From the outset, Allen had a deep ambition to be sitting alongside Johnny Carson on "The Tonight Show," but ultimately graduated from Western Michigan University with a degree in television production and made his living creating brochures and designing window displays at a sporting goods store.

And then his life changed when he accepted a dare to perform. "A friend of mine said, 'You're going to be stacking sweaters for the rest of your life. You couldn't be a comic if you tried.' And that did it. I wrote a 30-minute piece and performed it at Detroit's Comedy Castle. The first ten minutes I bombed, but afterwards I started getting lots of laughs and the club owner said getting those laughs the first time out was unusual. And I was invited back."

Allen's budding career was interrupted when he was busted for cocaine dealing and sentenced to 15 months in federal prison. When he was released, he launched his stand-up comedy career in earnest.

His signature soon became his "Men Are Pigs" routine, which focused on the childlike (yet phallic) pleasures of the almost inarticulate, relentlessly grunting blue-collar worker, playing with his power tools and feeling mighty empowered.

Allen was popular on the nightclub circuit, which led to a series of televised specials on Showtime, in turn leading to "Home Improvement," loosely inspired by his stand-up persona: the goofy, macho jerk.

Acting on television was a new ballgame, Allen admits. Suddenly he was called upon to sustain a character, something he had never done before.

"But innocence is bliss," he remarks. "They sent me to an acting coach and I soon learned that all I had to do was to memorize the lines and not try to be funny. That was the trick."

Typecasting

Tim Taylor was one of a number of blustering macho fools who graced the sitcom world in the 1990s. In contrast to his highly competent wife (played by Patricia Richardson), Tim was hopeless. In fact, the show made it clear that she was far more capable than he in virtually everything.

Allen suggests that there was "simmering rage in Tim Taylor. He was misogynistic, and like many misogynistic men, he had an inherent respect for women. Misogynistic men love women and are afraid of them. The fear drives the misogyny. The only time these men feel self-actualized is when they're building something. The only place Tim Taylor felt in control was in his work environment, where he had girls with large boobs that he could order around.

"But at home, he couldn't get away with that. Next to his exemplary wife, he was dumb. He played dumb. I think a lot of men play dumb to get what they want. They stay out of their wives' way by being the fool and in return they get chits."

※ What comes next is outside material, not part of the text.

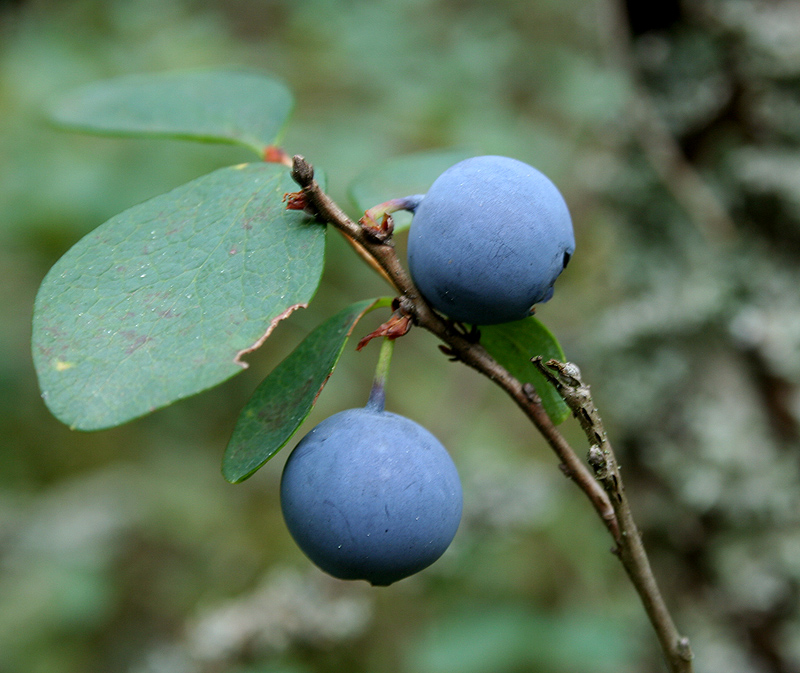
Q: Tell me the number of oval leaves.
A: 5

Luther Krank is a far cry from Tim Taylor, yet both are everymen.

Jamie Lee Curtis believes that co-star Allen is an everyman, "and although Tim plays a curmudgeon in the movie, he is also the voice of reason. He brings his innate intelligence and genuine warmth to the role."

Screenwriter Chris Columbus agrees, adding, "Tim brings a sense of reality to what he does on screen. He feels real and the audience connects with that."

And he is fun to work with. "Tim keeps us laughing until the cameras start rolling," notes Dan Aykroyd. "And it's difficult not to laugh when they do. Tim is a premier comic thinker."

But Allen is ambivalent about his funny man image: "It's powerful to move an audience to laughter and it is great when someone says, 'I've had a very dark time, until I saw your movie.' But it's not all that great for me. My brand is my problem. As Martin Short once said to me, 'You have a contract with your audience to be funny.' And they don't want to see me transition out of that." Neither do the producers. "The few dramatic movies I've done, they've turned into comedies, and those that I've wanted to do I haven't done."

Next time out, Allen will be seen in another comic film, "The Shaggy Dog," a remake of the 1950s family classic. But if he had his druthers, he'd also be starring in a sci-fi flick he penned for himself but has not yet sold. "There's no comedy here," he says. "It's about a guy who can do whatever he wants, which ultimately becomes boring and then deadly."